La domenica nessuno della mia famiglia andava mai messa.

Mio padre era già sveglio alle cinque, perché la terra e le bestie non conoscono il giorno del Signore. Il grande camino aspettava le sue mani. Il secchio e lo scopetto di saggina, la cenere raccolta in un angolo. Lo sentivo armeggiare già di buon ora, mentre io ero ancora nel letto. Poco dopo sarebbe venuto a svegliarmi, perché non è bene dormire troppo a lungo la mattina.

In una famiglia di braccianti la domenica viveva di sacralità che rendevano quel giorno santo anche senza preghiere. Le abitudini divenivano rituali, come quel modo in cui le donne stendevano la pasta sbattendola con forza con il mattarello. Nei loro gesti naturali e meccanici mi sembrava di leggere, ogni volta, tutto il loro attaccamento a quei segreti che sembravano custodire in silenzio, sin dal giorno in cui erano venute al mondo.

L’odore che riempiva la stanza era quello del sugo d’oca bollente sul fuoco, miscelato al sapore della farina che come vapore si alzava nell’aria. Tutto era impregnato del profumo di vino stappato e versato su bicchieri di vetro tutti diversi tra loro. C’era il rumore dello spiedo che girava sul fuoco si incantava ogni tanto. Le patate addormentate sotto la cenere, cotte dal tepore dei carboni. La tovaglia a scacchi bianchi e color mattone seminata di mollica da pane cotto a legna. Le parole scambiate in una religiosa quiete. Il piacere del caffè e del torrone rimasto, ancora, dopo le feste.

Ero seduto sulla pietra quasi bollente del focolare. Gettavo pezzi di legno per ravvivare il fuoco, mentre distrattamente mi arrivavano le voci delle donne che sistemavano la cucina.

L’ha dovuta prendere in casa, perché era diventata una scapestratella, una testa calda, s’era messa a fare politica… aveva preso brutti giri, insomma..

Anche Paolo fa politica – aveva ribattuto Tilda, contrariata.

Paolo è maschio.. e poi non fa politica. Va ogni tanto a perdere tempo davanti alle fabbriche, con gli operai, con quelli del sindacato…

Che c’entra che è maschio? – Tilda aveva sbattuto l’anta della credenza, guadagnandosi un’occhiataccia della mamma e poi era filata in camera sua.

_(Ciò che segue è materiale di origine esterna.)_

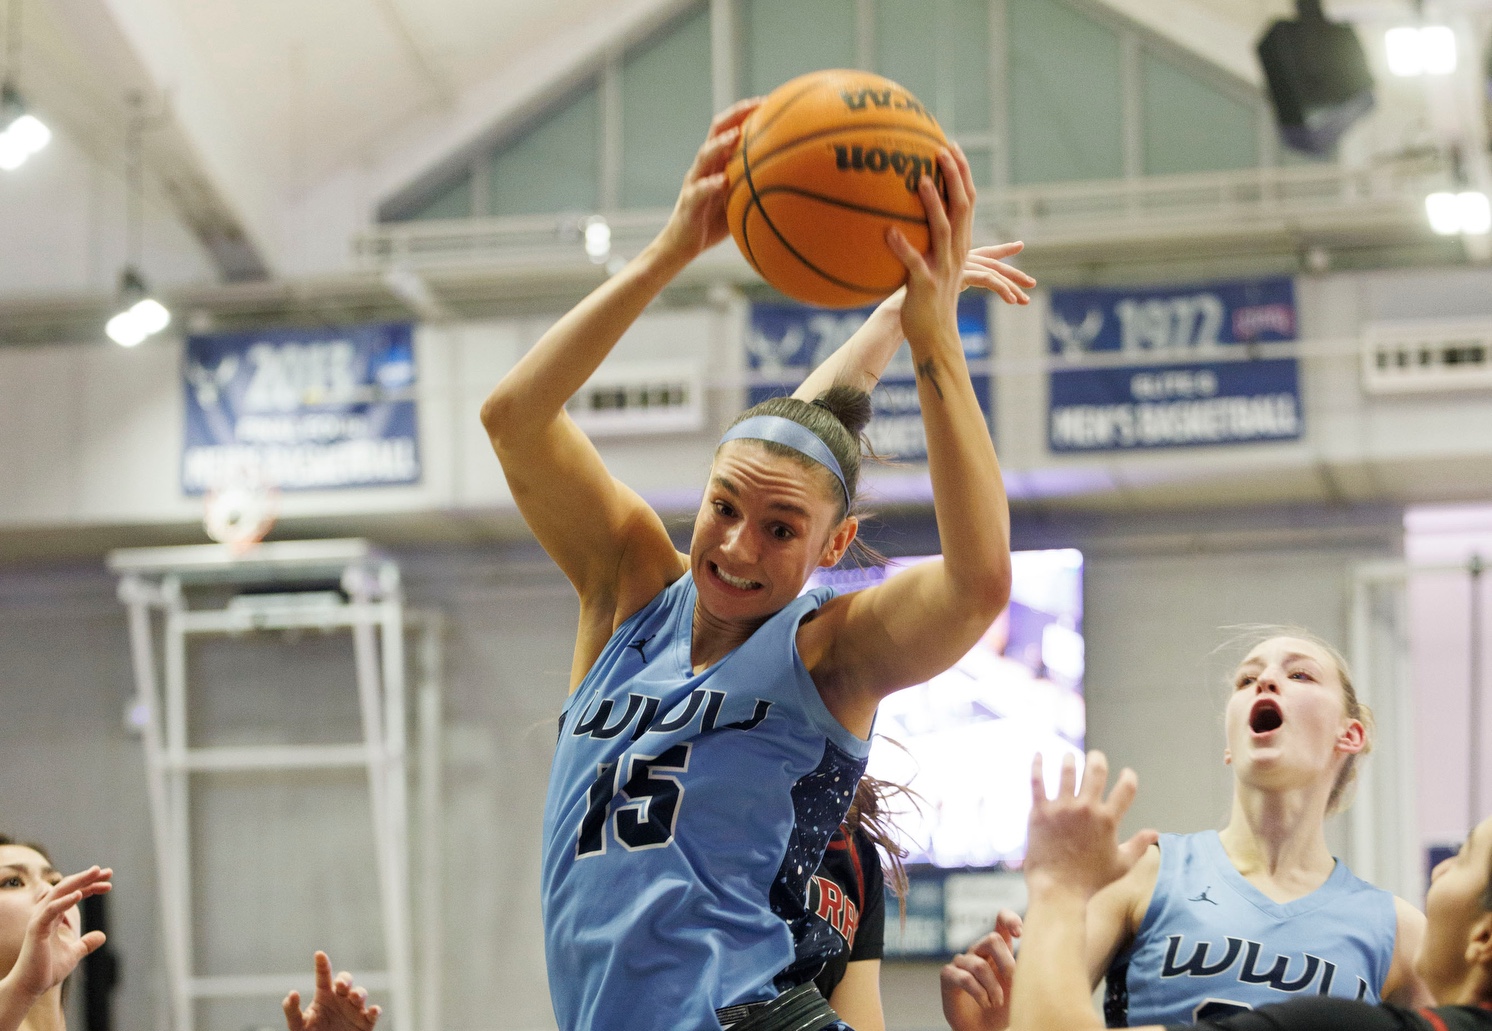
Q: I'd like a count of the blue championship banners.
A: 3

Me ne stavo muto. Avevo capito di chi stessero parlando. C’era Maria al centro di ogni loro discorso, la ragazzina che veniva da fuori, la straniera. Era fastidio quello che provavo per il modo in cui si riferivano a lei? Ognuno di loro la guardava o ne parlava con la gelosia ceca di chi vive in un mondo piccolo piccolo che non deve essere turbato. Avevano paura?

Eppure, quella ragazza non mi pareva troppo diversa da noi. Suo padre faceva l’operaio alle fornaci ed era sindacalista, la mia famiglia lo conosceva bene ed anche io ci avevo parlato, diverse volte, durante gli scioperi cui aderivamo anche noi studenti di Lotta Continua. Era comunista, come quasi tutti, qui. Il fatto che l’avesse mandata a Roma, perché non aveva idea di come si crescesse una bambina, mi sembrava piuttosto ragionevole. Doveva esserci dell’altro. Ne ero quasi certo.

Stavo pensando a questo quando qualcosa arrivò a distrarmi.

Che sarà tutto questo baccano? – si lamentavano in casa.

Era musica.

Spalancai la finestra.

Paolo che fai? Entra il freddo!!

La musica veniva dalle case più sotto, quelle vicine alla strada.

Una vampata di euforia era arrivata a svegliarmi dal sonno pigro dei miei pensieri.

Questi sono i Led Zeppelin – aveva detto Tommaso, che per sentire meglio si era sporto di un bel po’ fuori dalla finestra.

Mi voltai e vidi mia madre esterrefatta in una maniera tanto divertente che scoppiai a riderle in faccia.

Paolo!!! – urlò lei.

Uscii come un razzo. Sapevo che tutto questo scandalo non poteva che avere un nome e una matassa di capelli castani arruffati.

Non era passato nemmeno un giorno dall’ultima volta che l’avevo vista, eppure, le mie gambe si muovevano a passo veloce, verso la finestra da cui veniva la musica.

Le ante erano spalancate sul gelo e lei era di spalle, con i capelli raccolti in una lunga coda.

Mariaaaaa…!!

Non mi sentiva.

Ballava, però, ed io me ne stavo lì sotto, a seguire i suoi movimenti, con la bocca socchiusa ed il fiato un po’ corto. Mi sembrava bellissima.

Mariaaaa….!!

Si era voltata ed io mi ero messo a sbracciare.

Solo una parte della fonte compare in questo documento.